The closed-source turn
You can also read the shift in what China's labs stopped releasing.
A year ago, the story was DeepSeek. Open weights, open papers, a reasoning model that wiped roughly a trillion dollars off US tech valuations in a single January 2025 selloff and forced every American lab to discount its own mystique. Chinese AI, the Western narrative went, had chosen to compete on transparency. It was a generous read. It was also temporary.
In the past two months, Alibaba's Qwen3.6-Plus and Qwen3.5-Omni have launched as closed hosted offerings on Alibaba Cloud. Z.ai's GLM-5-Turbo is closed. ByteDance's Seedance 2.0 video model is proprietary. So is Kuaishou's Kling 3.0. Tencent's flagship Hunyuan models are delivered closed-source through Tencent Cloud's API. ChinaTalk calls the shift deliberate, and the timing is not an accident.

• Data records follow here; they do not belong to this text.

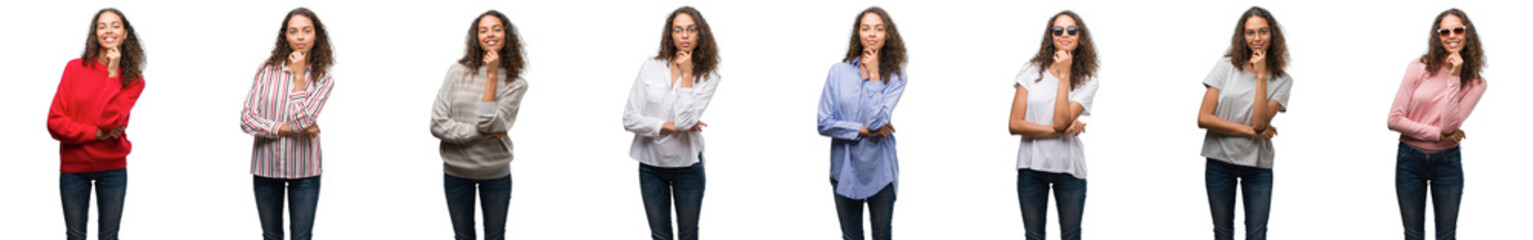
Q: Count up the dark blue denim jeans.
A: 8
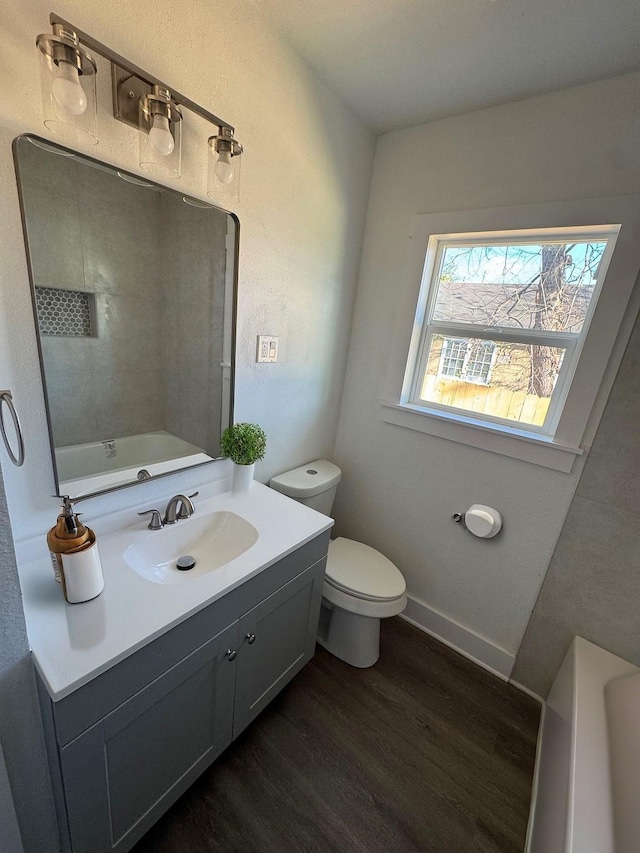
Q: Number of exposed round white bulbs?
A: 3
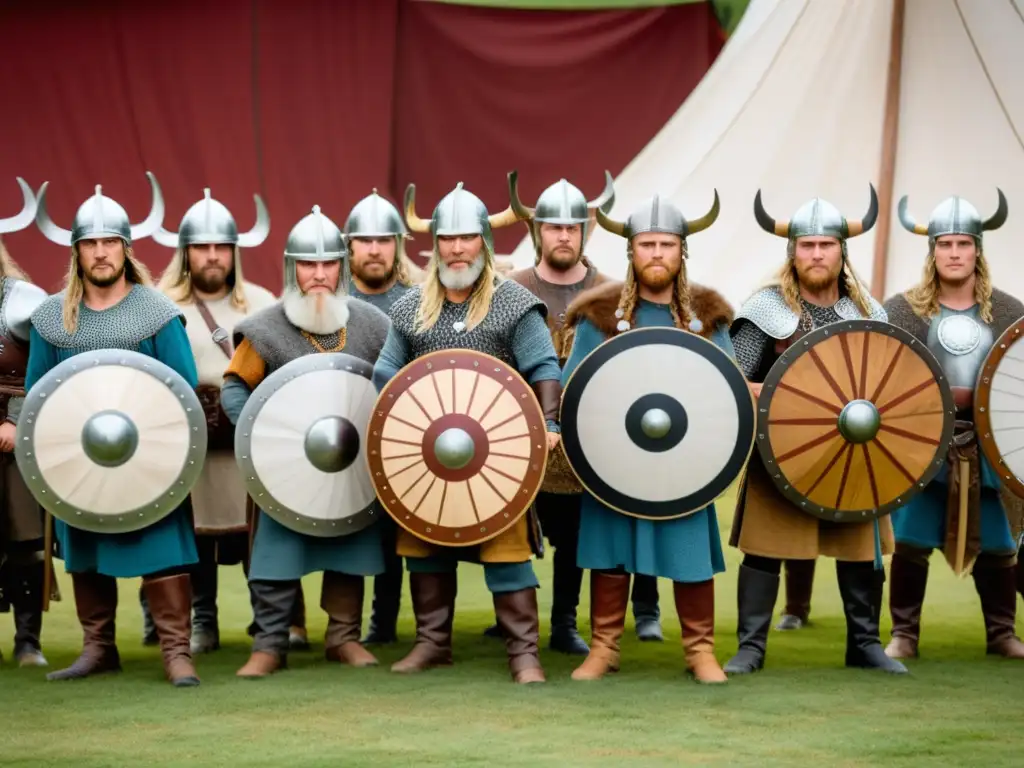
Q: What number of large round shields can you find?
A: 6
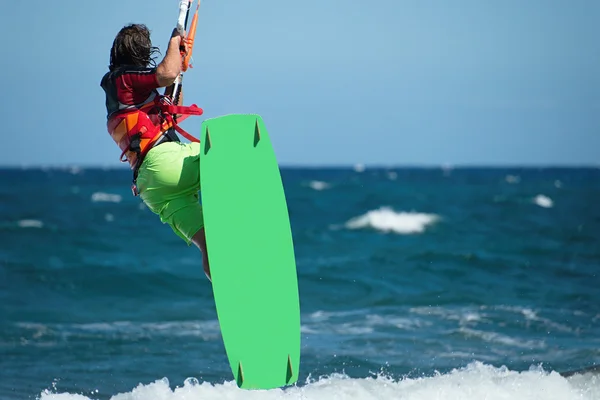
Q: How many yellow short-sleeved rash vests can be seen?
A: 0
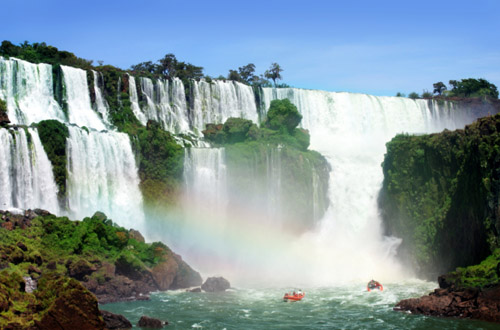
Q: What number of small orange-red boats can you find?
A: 2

You open-source when you cannot charge for frontier work. You close when you can. Wu Yonghui's arrival and the Qwen paywall are the same story, told from two sides: the Chinese labs now believe they have enough talent density to treat their frontier models as commercial assets, not goodwill exhibits for the global research community. Open source was a bridge. The bridge is coming up.
The push is still a push
None of this means Silicon Valley has lost its grip on every researcher. The magnetic pull runs both ways. Meta recently poached a set of Alibaba AI engineers as part of the same superintelligence spending spree that has pulled OpenAI, Apple, and DeepMind researchers into Menlo Park on eight-figure packages. Some of them will stay. Some will burn out on Meta's compensation structure, as a visible group already has.

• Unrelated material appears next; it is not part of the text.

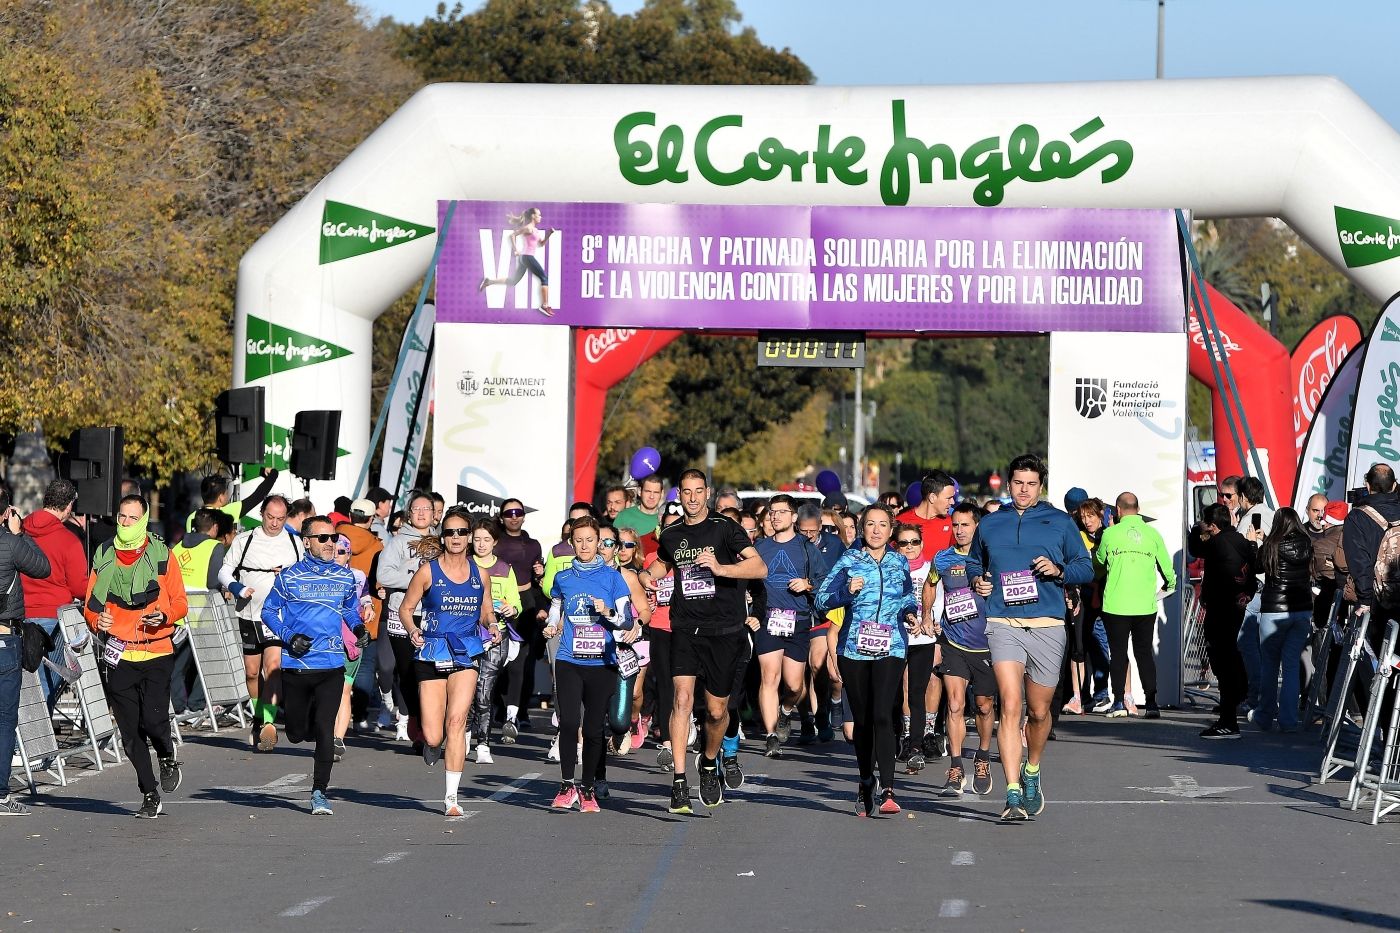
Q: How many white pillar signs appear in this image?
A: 2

Beijing is exposed by the two-way flow in ways that would have been unimaginable three years ago. In March, Chinese authorities began urging top AI scientists to skip international conferences, partly in response to Meta's acquisition of Manus, a Chinese-founded AI agent startup that Beijing had treated as a strategic asset. The restriction is a tell. A government that believed it had won the talent war would not be quietly policing airport departures.

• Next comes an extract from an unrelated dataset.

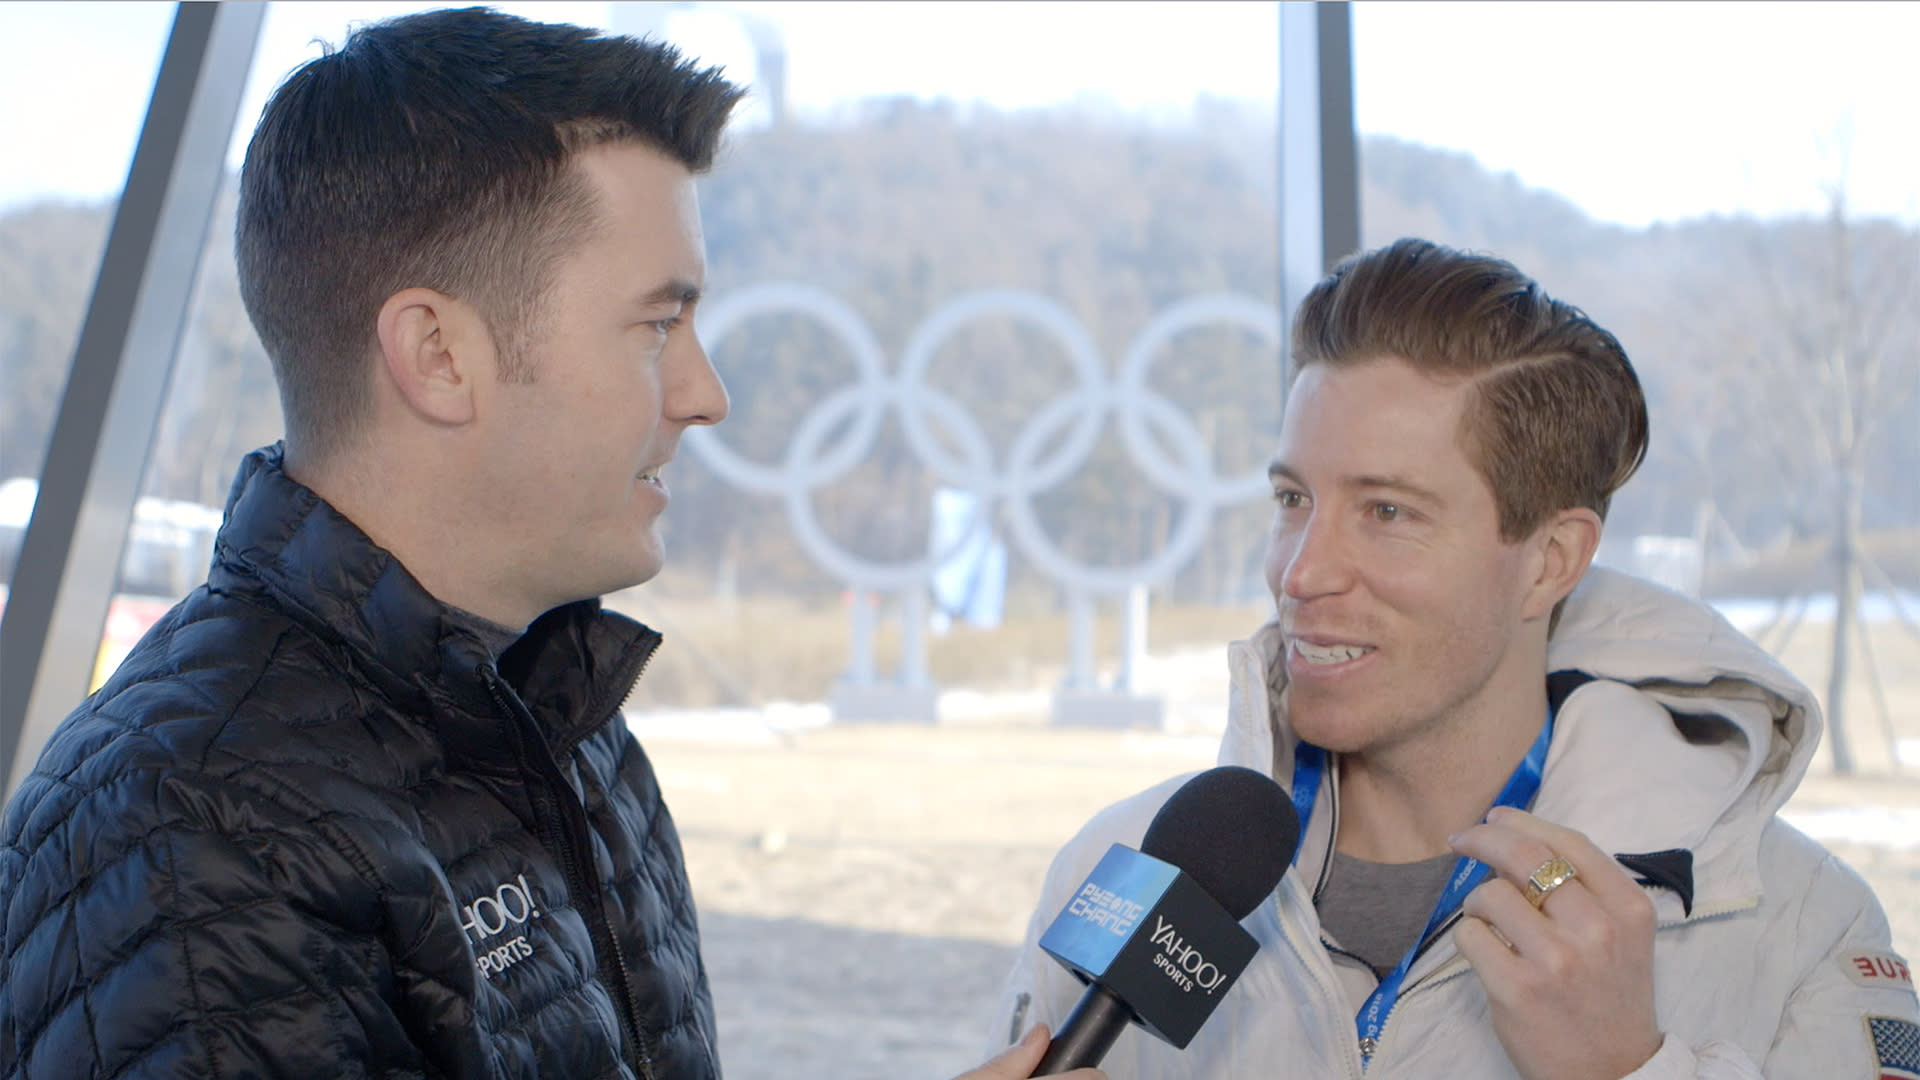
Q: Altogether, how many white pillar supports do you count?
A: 4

But the asymmetry is the point. The Chinese state is tightening its exits while the United States is tightening its entrances. One of these is a short-term reflex from a cornered bureaucracy. The other is a multi-year visa regime, with rising H-1B fees, a climate of suspicion that outlived the formal end of the China Initiative in 2022, and federal research-funding cuts that have made American universities a less appealing pipeline even for Americans. One Modern Diplomacy survey cited by Chinese-origin researchers reported that more than 70 percent felt academically insecure while working in the US. Channel News Asia's Lizzi Lee framed it more diplomatically: visa restrictions, rising H-1B costs, and funding cuts "have made the environment less welcoming." Either way, the push is still a push. Silicon Valley is just not the one doing the pulling anymore.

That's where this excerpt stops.